**EXERCISE OBJECTIVE:**
Transcribe the data that follows in full. Leave out the pictures.

DATA FOR REVIEW Start Marker

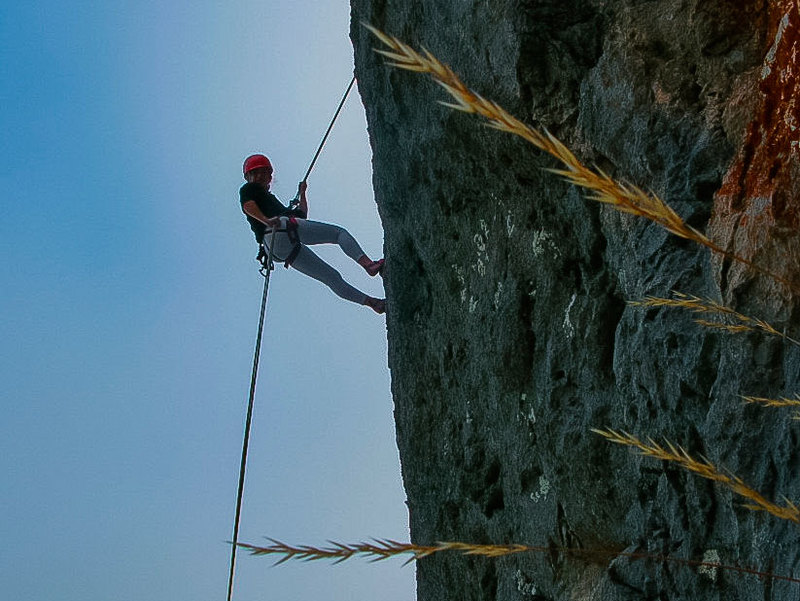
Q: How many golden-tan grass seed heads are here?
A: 5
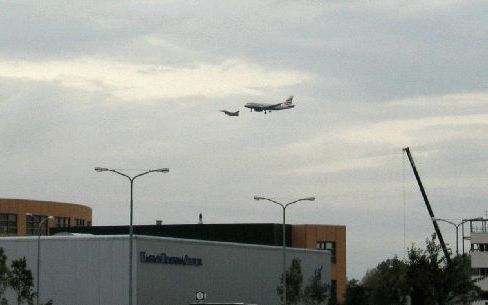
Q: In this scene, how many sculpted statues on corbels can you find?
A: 0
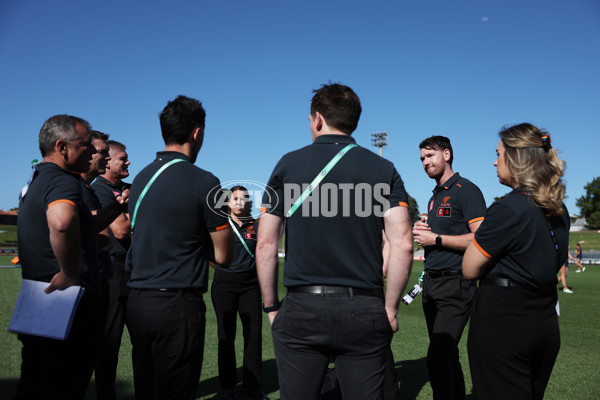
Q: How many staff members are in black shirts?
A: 8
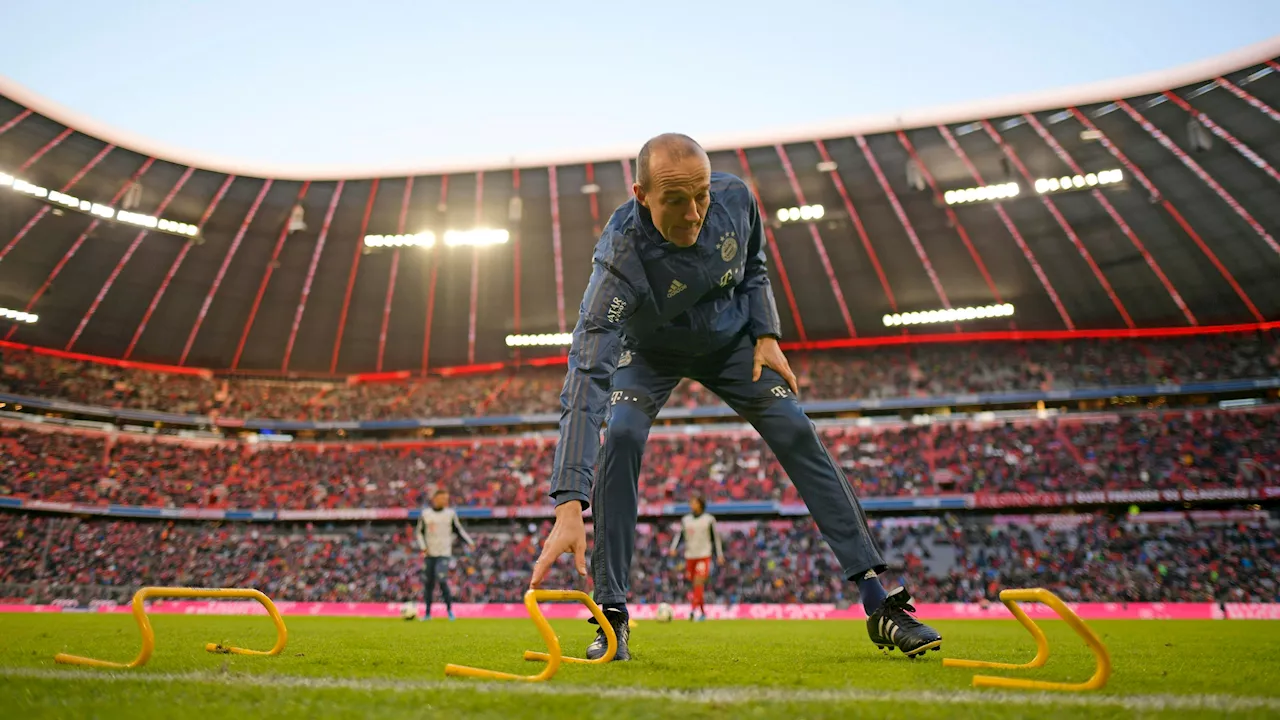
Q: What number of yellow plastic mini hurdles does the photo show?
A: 3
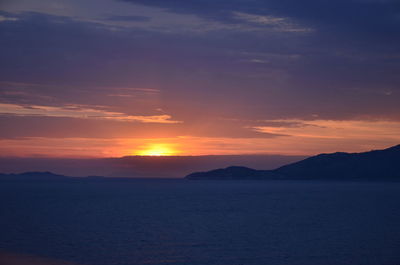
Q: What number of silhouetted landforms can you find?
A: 2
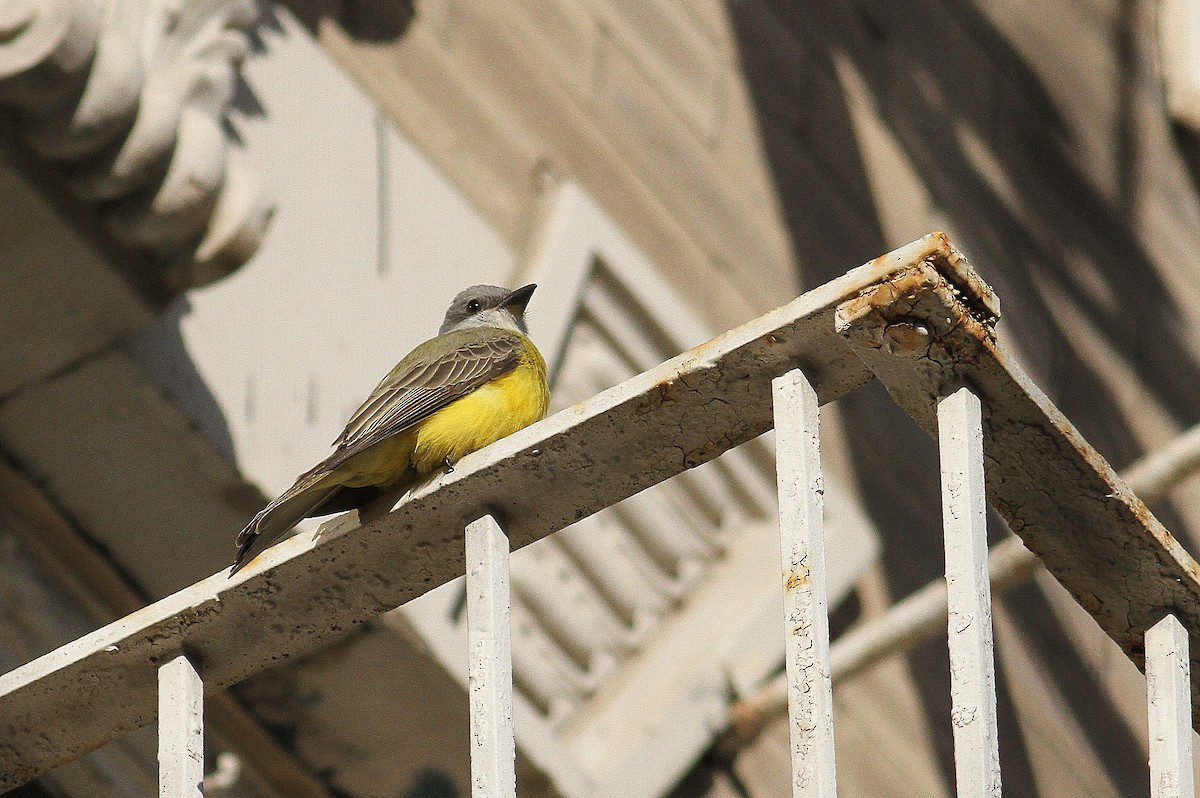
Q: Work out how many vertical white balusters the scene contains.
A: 5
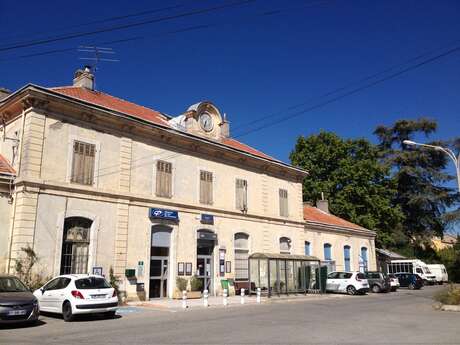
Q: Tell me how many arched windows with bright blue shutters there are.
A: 4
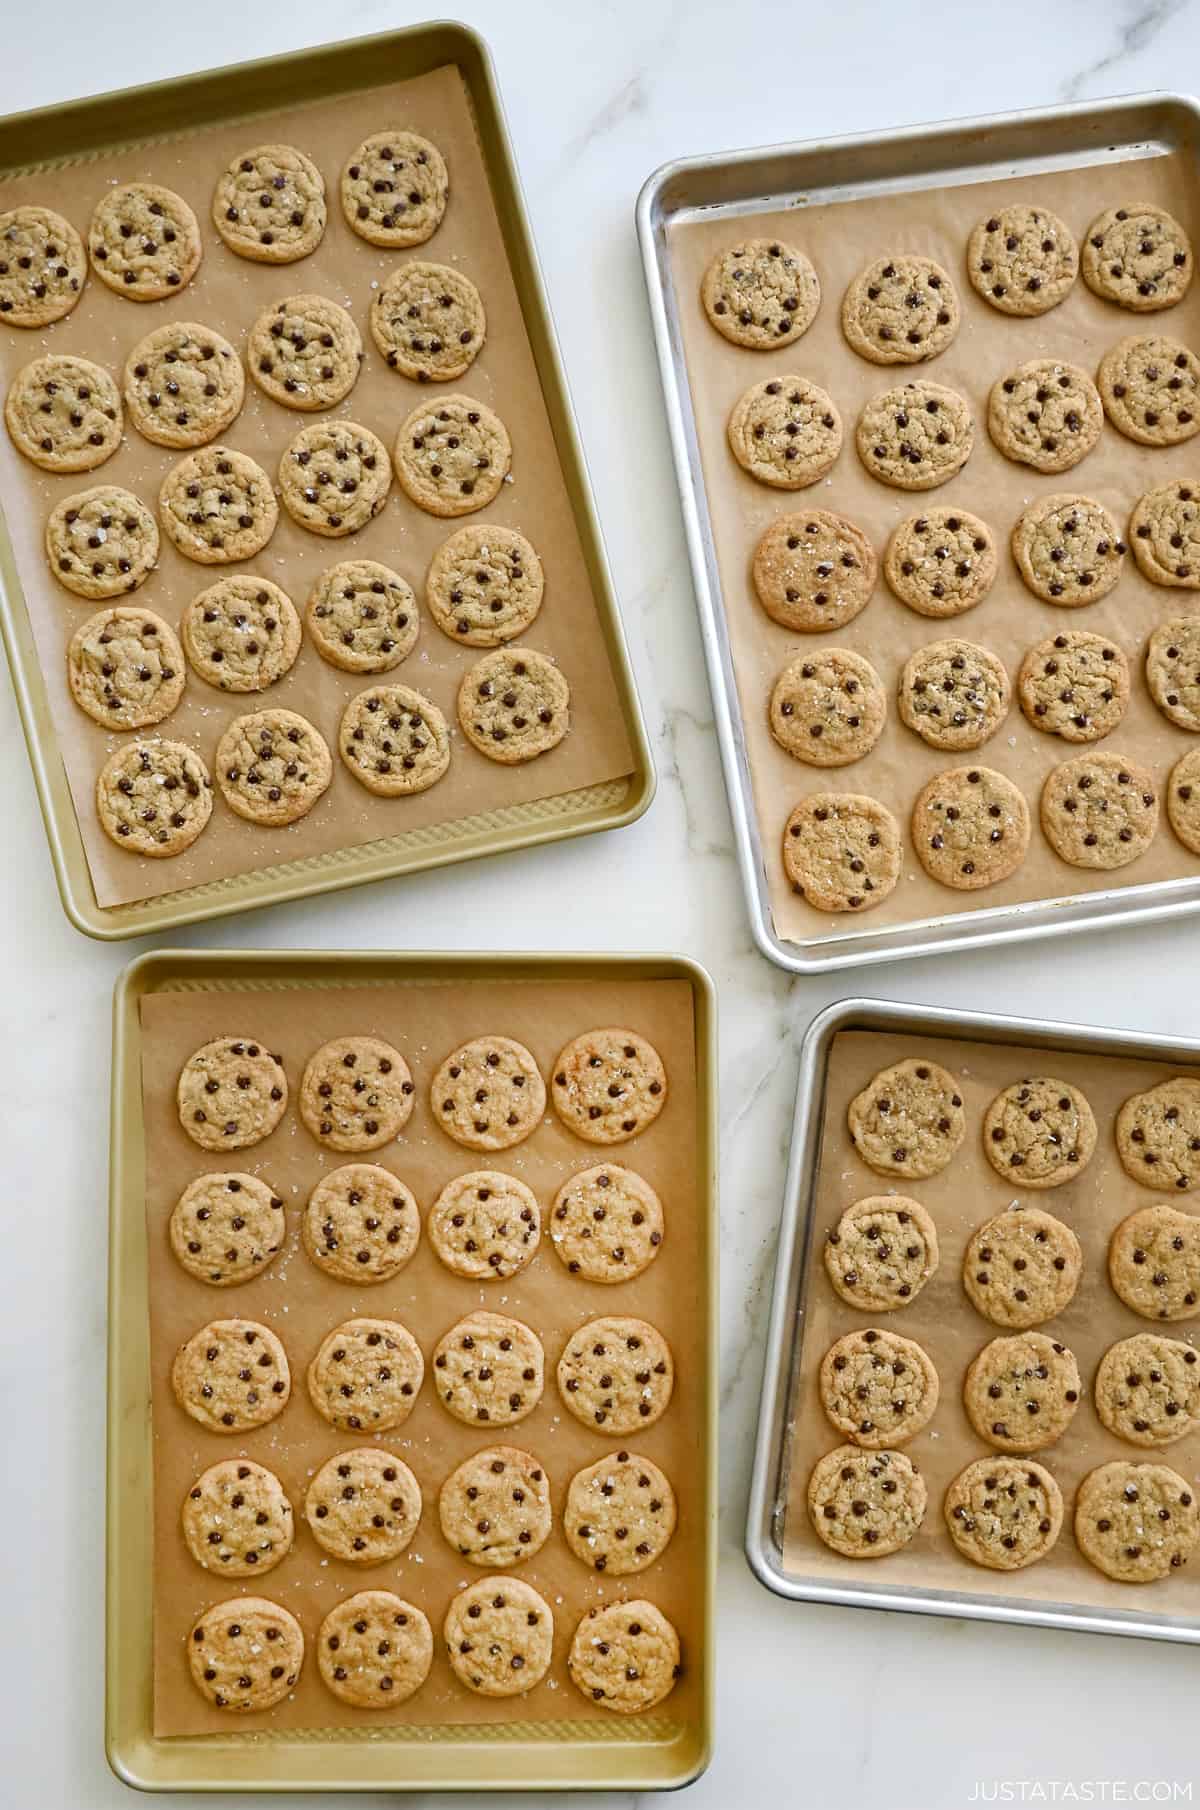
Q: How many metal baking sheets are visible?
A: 4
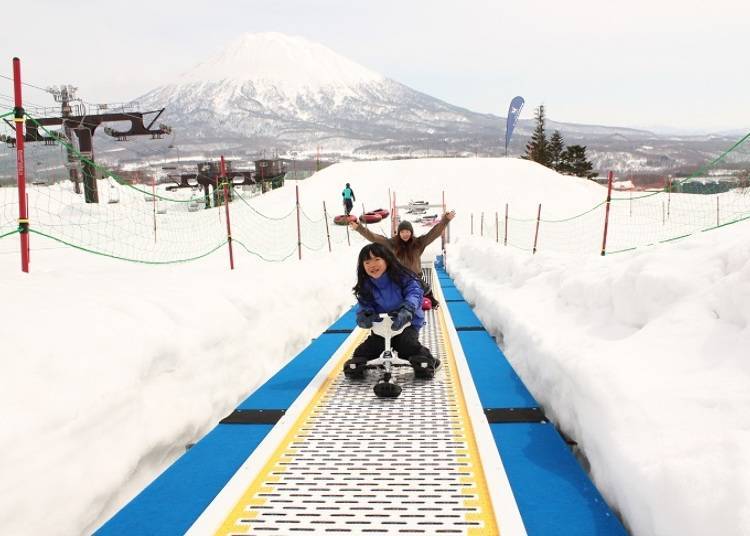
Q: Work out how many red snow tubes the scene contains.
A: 3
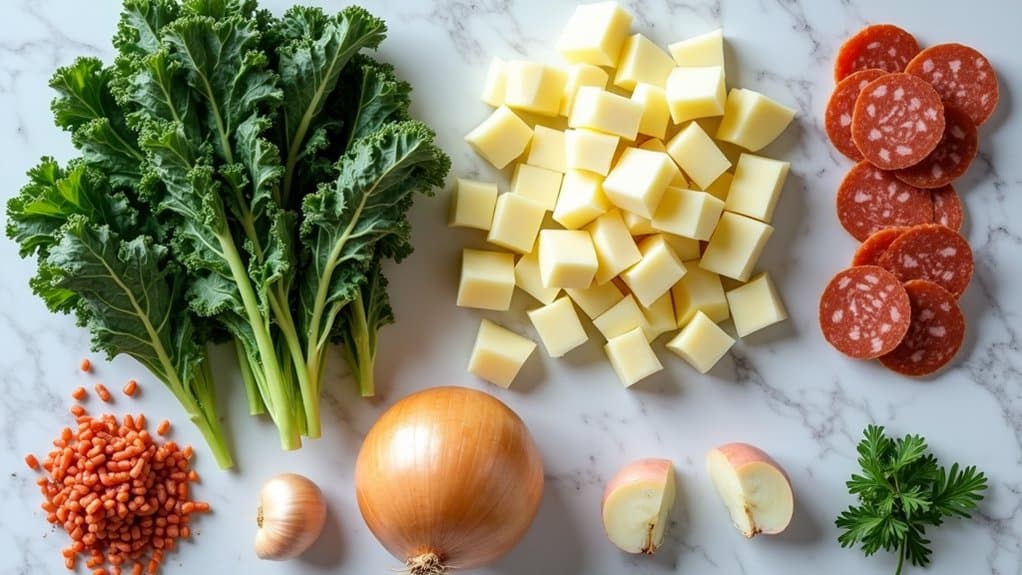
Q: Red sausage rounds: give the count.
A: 11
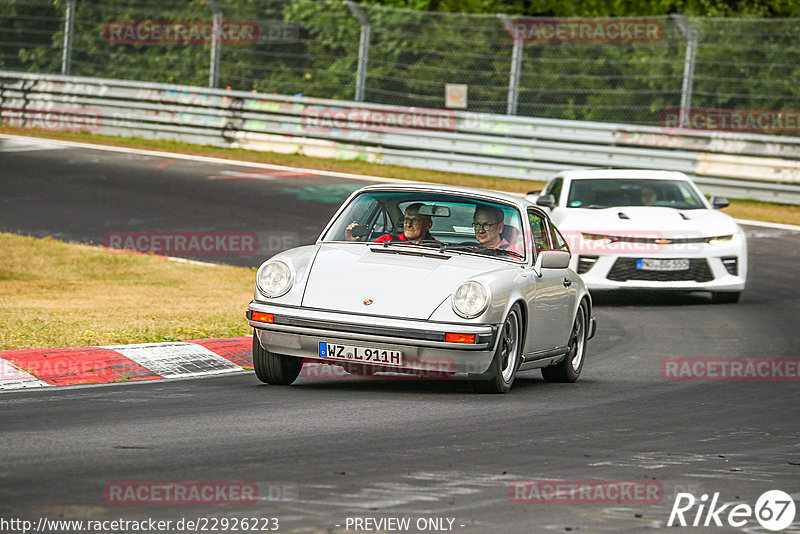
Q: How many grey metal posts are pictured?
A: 5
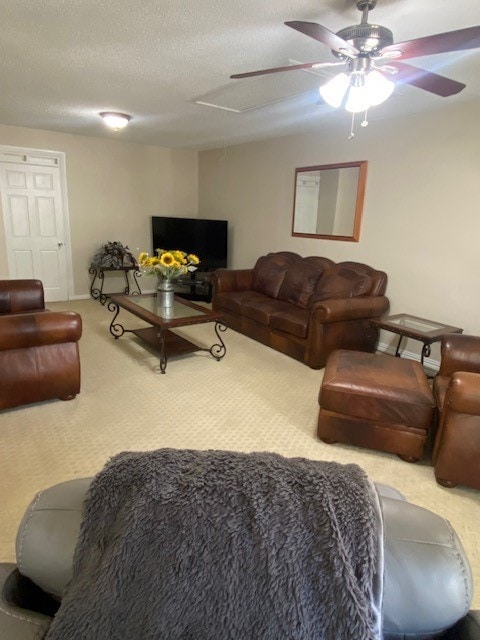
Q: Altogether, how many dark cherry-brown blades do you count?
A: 4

DATA FOR REVIEW End Marker

**ANSWER SECTION:**
Q: How many golden-tan grass seed heads are here?
A: 5
Q: In this scene, how many sculpted statues on corbels can you find?
A: 0
Q: How many staff members are in black shirts?
A: 8
Q: What number of yellow plastic mini hurdles does the photo show?
A: 3
Q: What number of silhouetted landforms can you find?
A: 2
Q: Work out how many vertical white balusters the scene contains.
A: 5
Q: Tell me how many arched windows with bright blue shutters there are.
A: 4
Q: How many metal baking sheets are visible?
A: 4
Q: Work out how many red snow tubes the scene contains.
A: 3
Q: Red sausage rounds: give the count.
A: 11
Q: How many grey metal posts are pictured?
A: 5
Q: Altogether, how many dark cherry-brown blades do you count?
A: 4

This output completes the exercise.